(Listed entries begins)
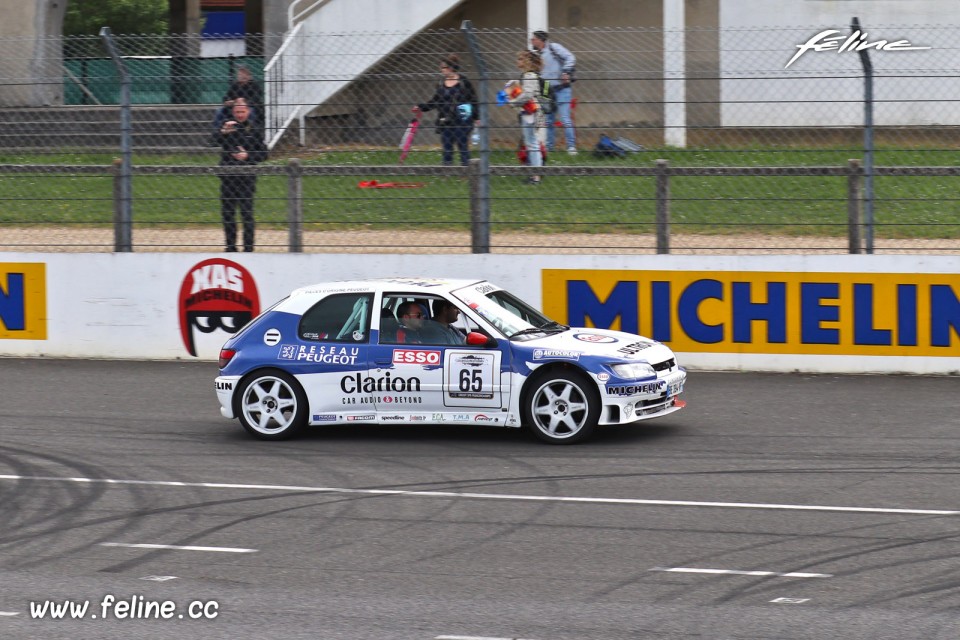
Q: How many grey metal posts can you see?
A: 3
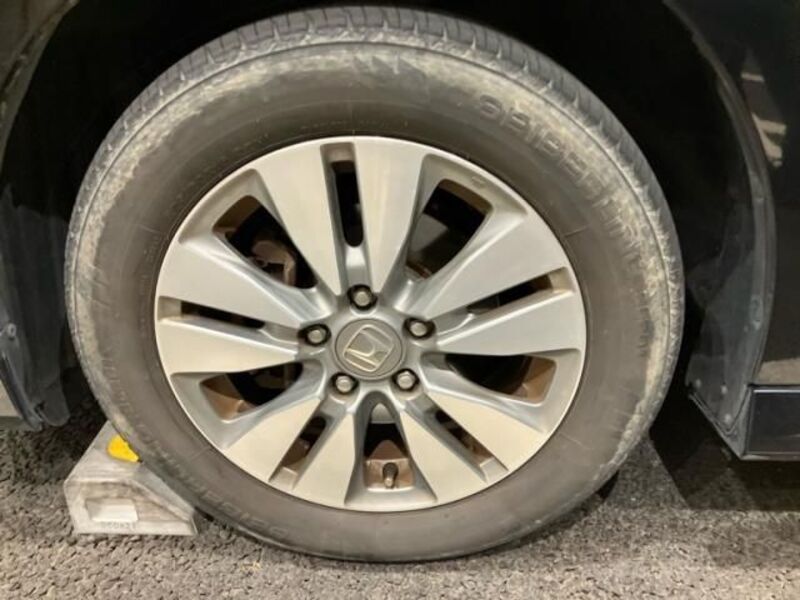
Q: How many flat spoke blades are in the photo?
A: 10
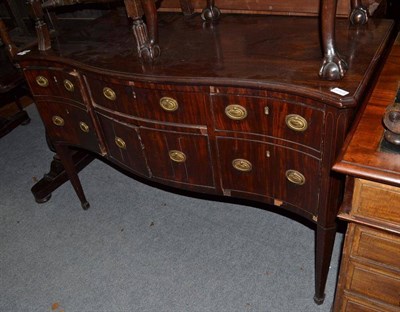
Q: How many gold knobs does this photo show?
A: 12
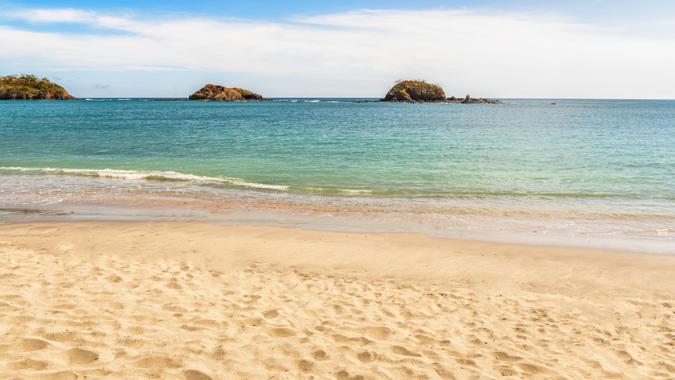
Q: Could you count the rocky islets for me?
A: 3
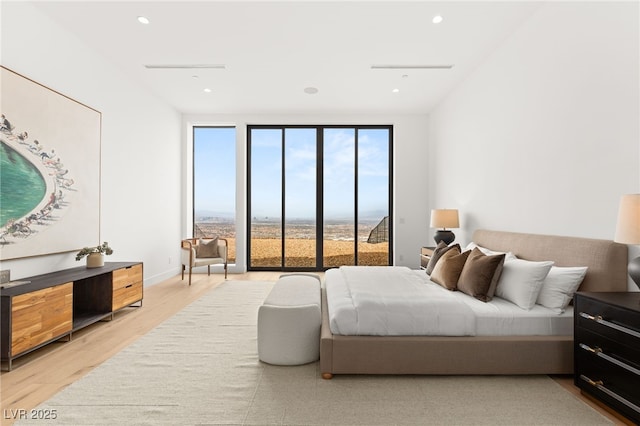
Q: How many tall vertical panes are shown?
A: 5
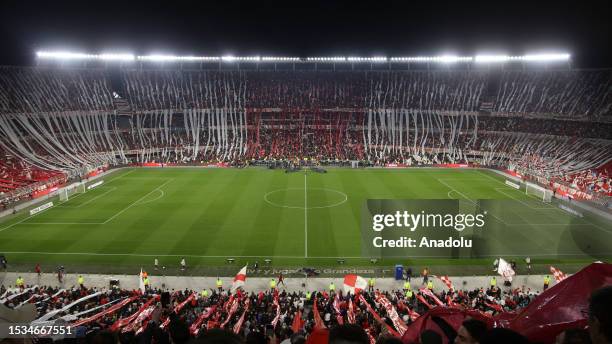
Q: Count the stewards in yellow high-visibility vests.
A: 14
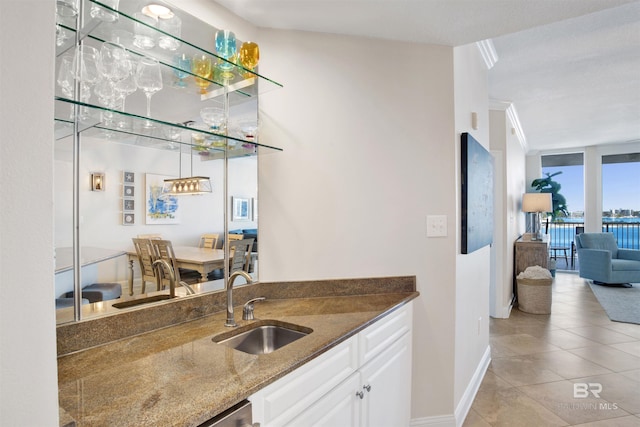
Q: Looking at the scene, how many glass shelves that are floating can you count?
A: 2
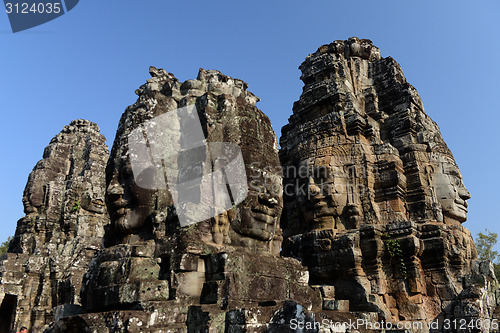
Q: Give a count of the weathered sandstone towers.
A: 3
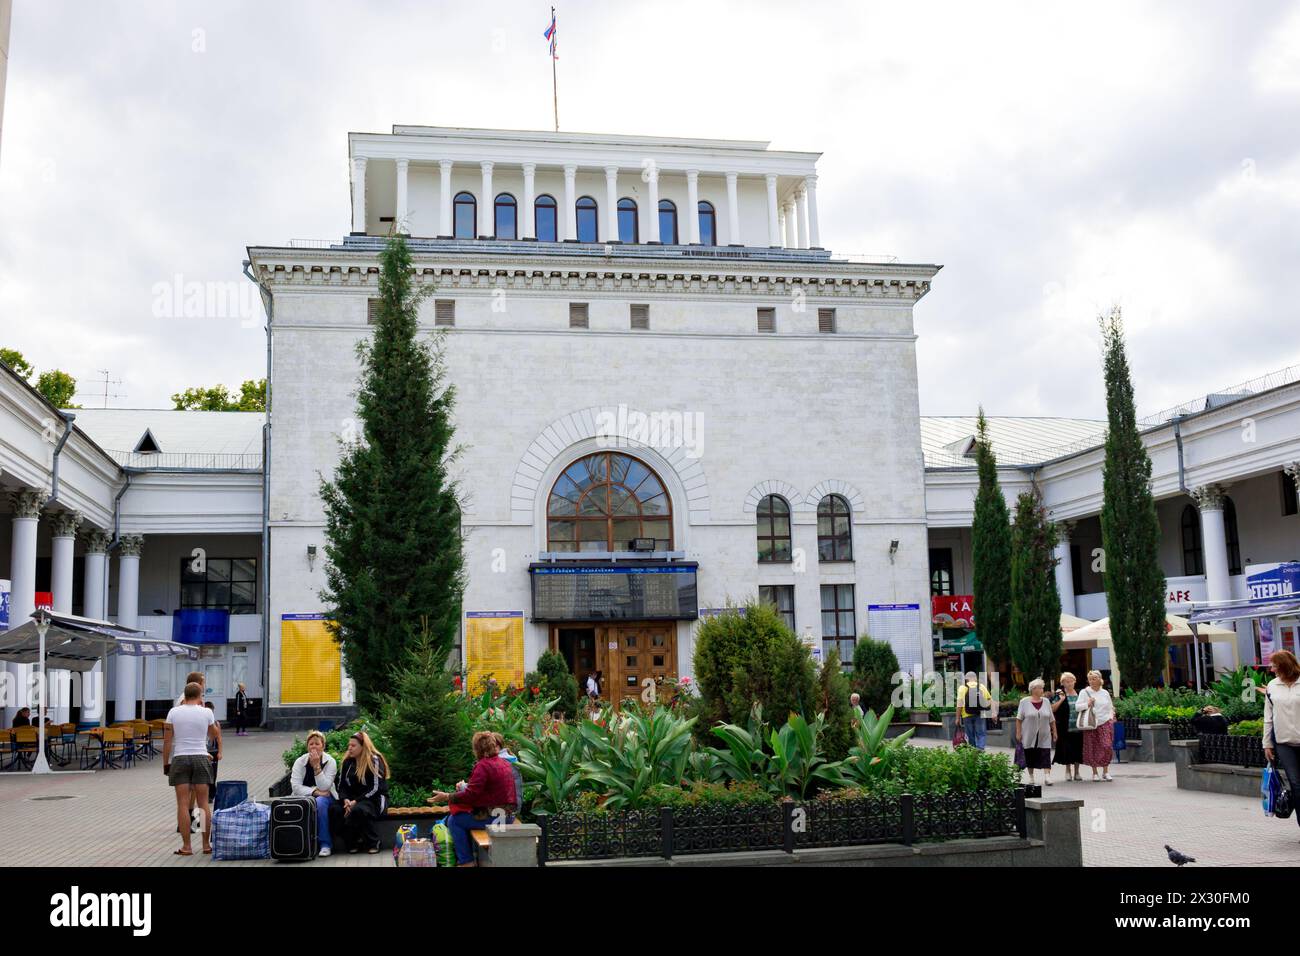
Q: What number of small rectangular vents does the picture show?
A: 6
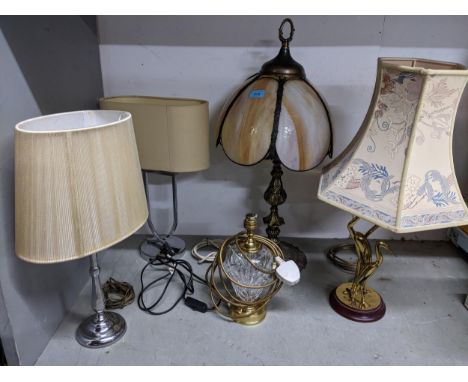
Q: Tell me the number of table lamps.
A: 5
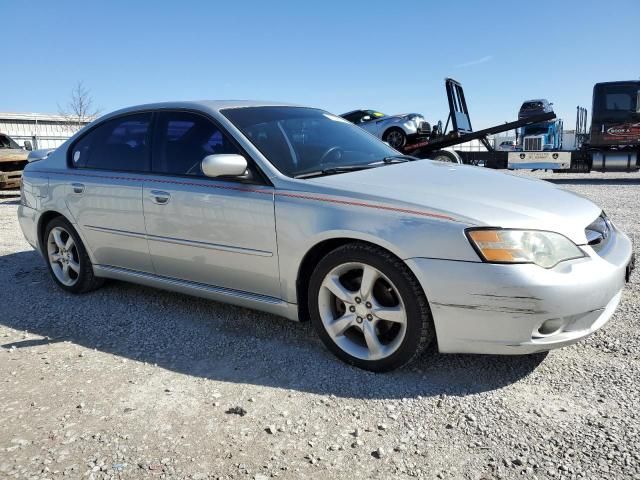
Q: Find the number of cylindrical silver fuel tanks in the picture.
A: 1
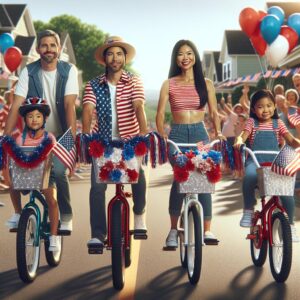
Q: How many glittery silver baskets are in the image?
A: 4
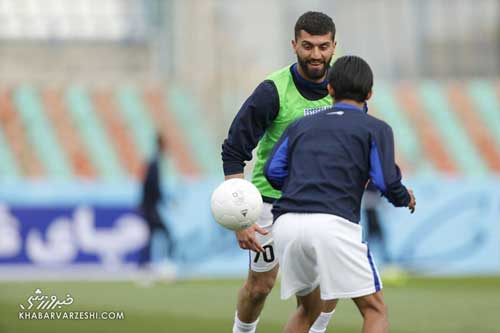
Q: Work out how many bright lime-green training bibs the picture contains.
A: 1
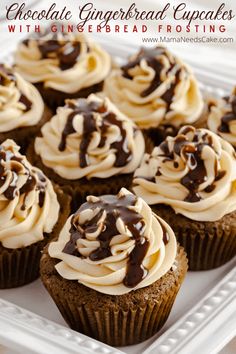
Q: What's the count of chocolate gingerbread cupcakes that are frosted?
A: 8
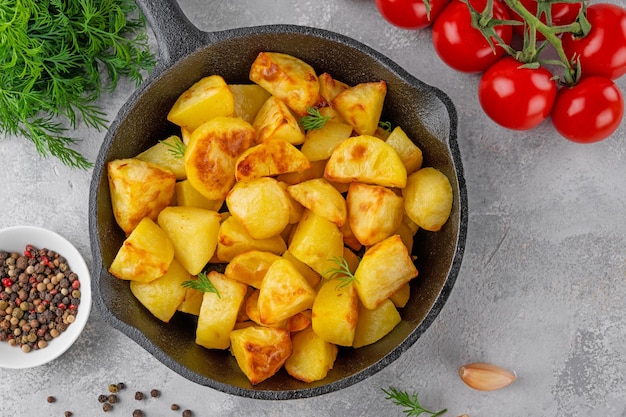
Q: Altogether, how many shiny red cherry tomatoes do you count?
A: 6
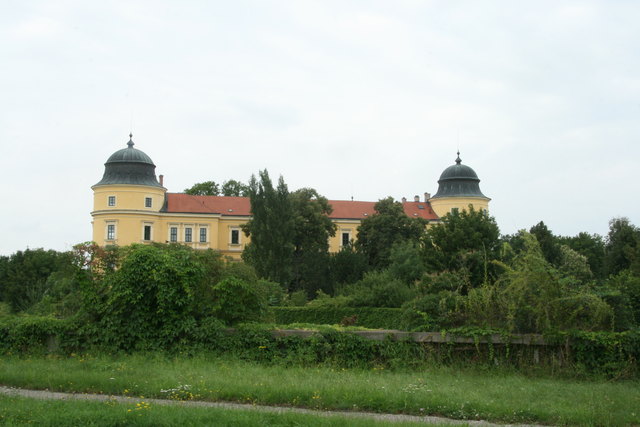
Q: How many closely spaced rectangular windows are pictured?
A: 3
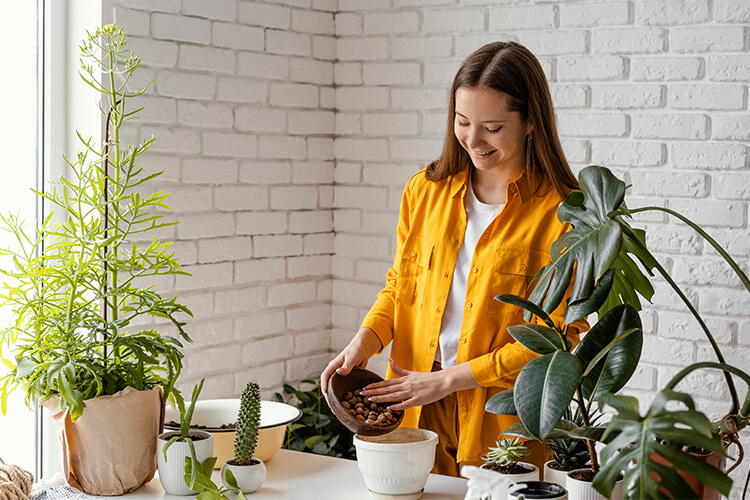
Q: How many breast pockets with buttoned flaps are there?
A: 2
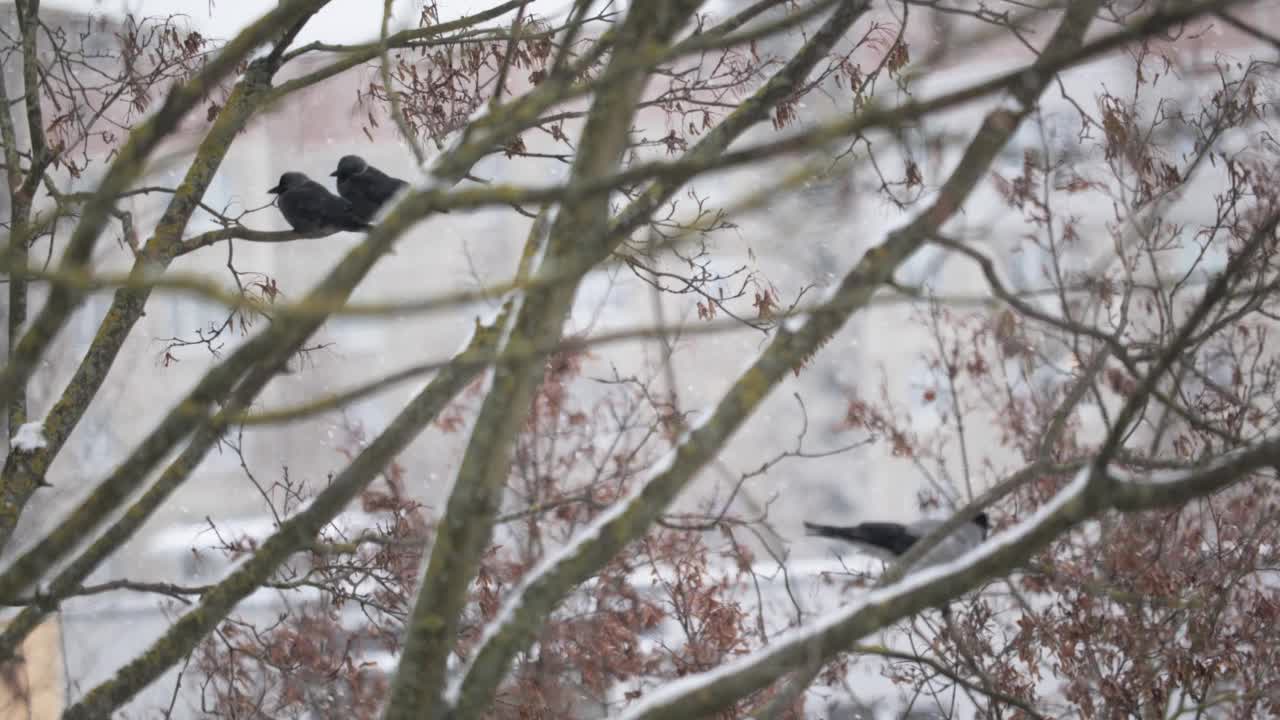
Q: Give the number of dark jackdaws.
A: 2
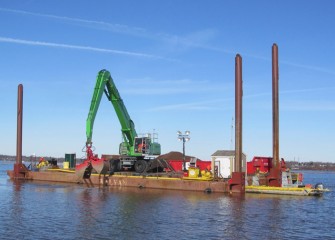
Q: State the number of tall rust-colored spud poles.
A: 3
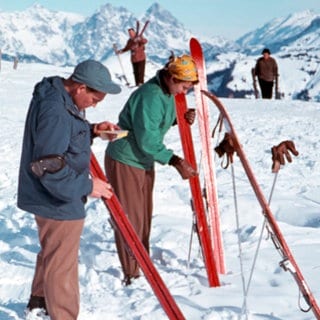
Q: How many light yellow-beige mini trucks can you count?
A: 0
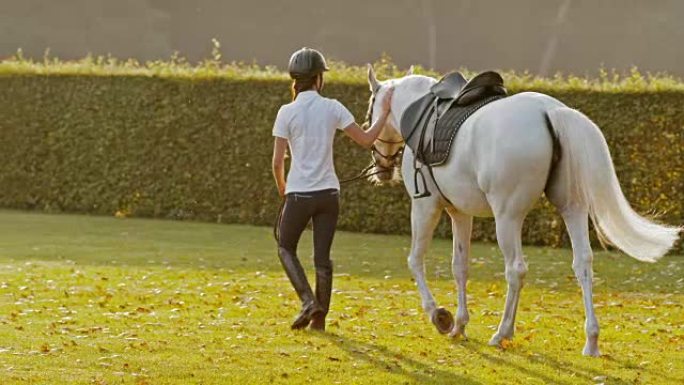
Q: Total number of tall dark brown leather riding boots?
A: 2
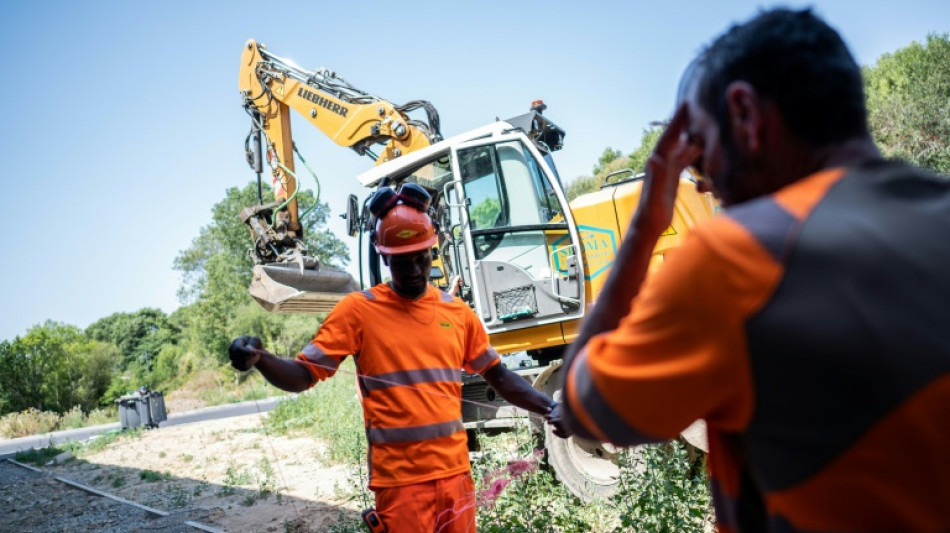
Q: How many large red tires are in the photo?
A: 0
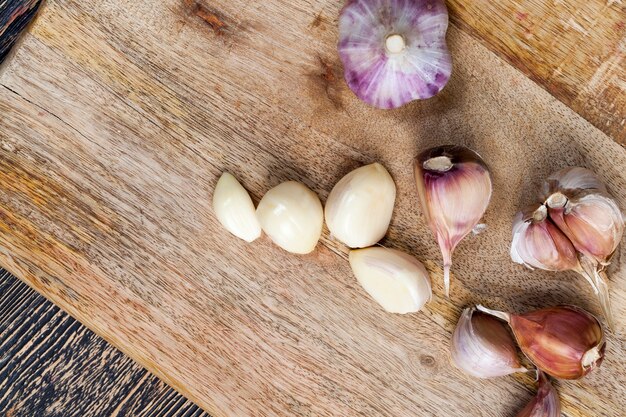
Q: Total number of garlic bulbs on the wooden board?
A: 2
(Listed entries ends)
[Task item]:
For every line above in which the string "many" appears, add one; please give the final count and nothing else.

[Result of this exercise]:
12